I mean it will get you there, but it doesn't necessarily change your mindset for life. It's potentially another extreme and you are at risk of being better off financially, but losing your wife. If you read back your recent posts, it does sound like both of you are potentially being a bit self-centred and selfish. You say you don't care what she wants, you just want to pay down the debt and buy an AM.
It feels like there is a complete lack of communication going on. I'm not sure exactly what is upsetting your wife, although the current lockdowns etc is enough to get to most people. You should care if she is depressed and upset, even if you think she is being a bit silly. Both of you should be working together here. Yes you earn the cash and she stays at home and provides meals, cleaning, childcare etc. These are both valid "jobs" and nothing wrong with that as long as you are working together. Just because you earn the money, it doesn't mean you are the only one who decides how it should be spent. You need to find something that works for both of you so you both know where you stand money wise. Whether that's a personal spends account, or an agreement you consult each other before buying anything over £X. Whatever it is, you should both feel like you are contributing to the decisions you are making and have some control. Don't make all the decisions for her.

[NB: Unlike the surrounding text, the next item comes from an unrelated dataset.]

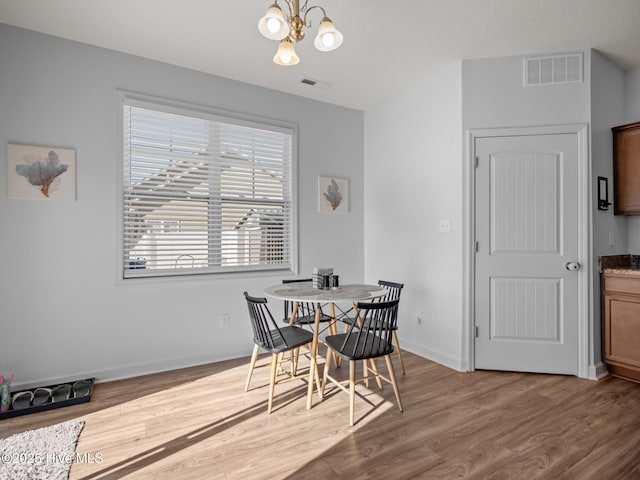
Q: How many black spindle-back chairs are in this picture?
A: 4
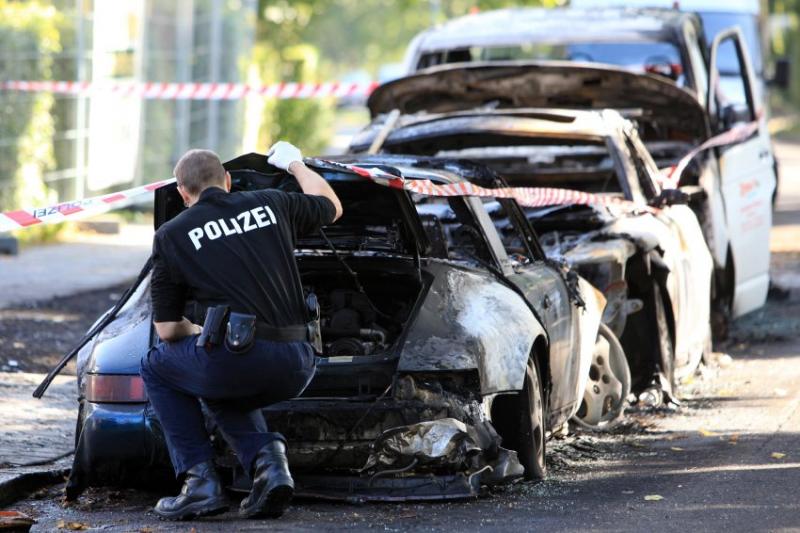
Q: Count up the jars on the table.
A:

I know times are tough for most people right now and debt/finance issues are stressful too. However, you both need to talk to each other more and try your best to understand each other's view. You say you would prefer a career orientated person to talk to at home, but if she is truly happy in her SAHM role then this isn't realistic. Talk to her and try to understand her point of view. Perhaps she has an immense sense of pride in bringing up your son and keeping the house clean etc. Ok, that might not be something you would want for yourself, but you must be able to understand that someone could take pride in that.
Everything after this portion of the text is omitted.